### What you have to do
Nothing but the pictures should be dropped; repeat the rest of the data below exactly.

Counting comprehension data
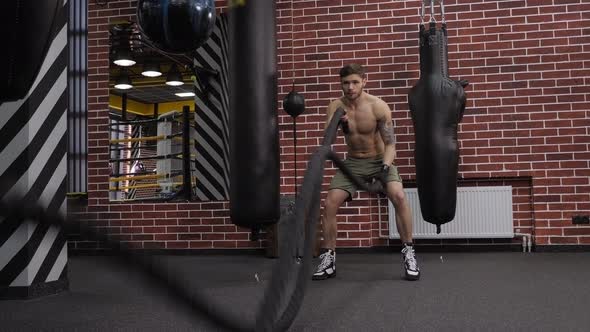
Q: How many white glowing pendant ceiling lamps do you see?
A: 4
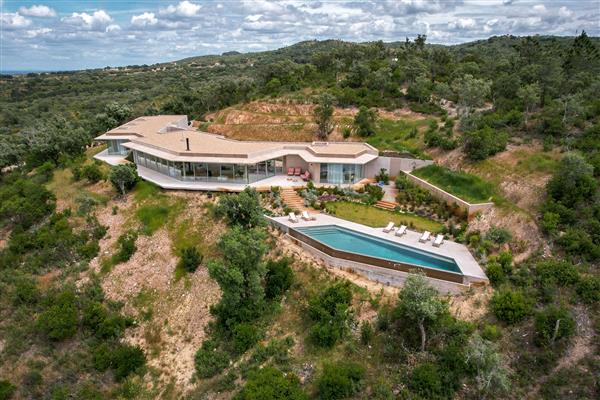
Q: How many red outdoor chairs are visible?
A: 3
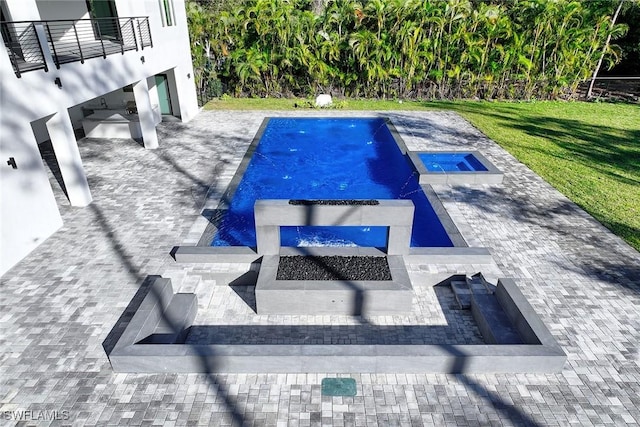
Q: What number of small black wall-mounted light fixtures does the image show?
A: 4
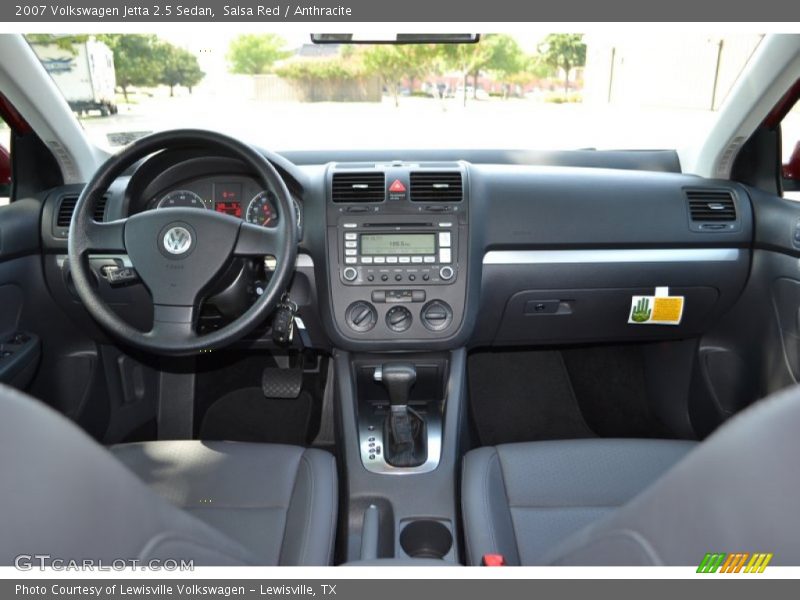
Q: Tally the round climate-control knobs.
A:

### Output below
Q: How many white glowing pendant ceiling lamps do you see?
A: 4
Q: How many red outdoor chairs are visible?
A: 3
Q: What number of small black wall-mounted light fixtures does the image show?
A: 4
Q: Tally the round climate-control knobs.
A:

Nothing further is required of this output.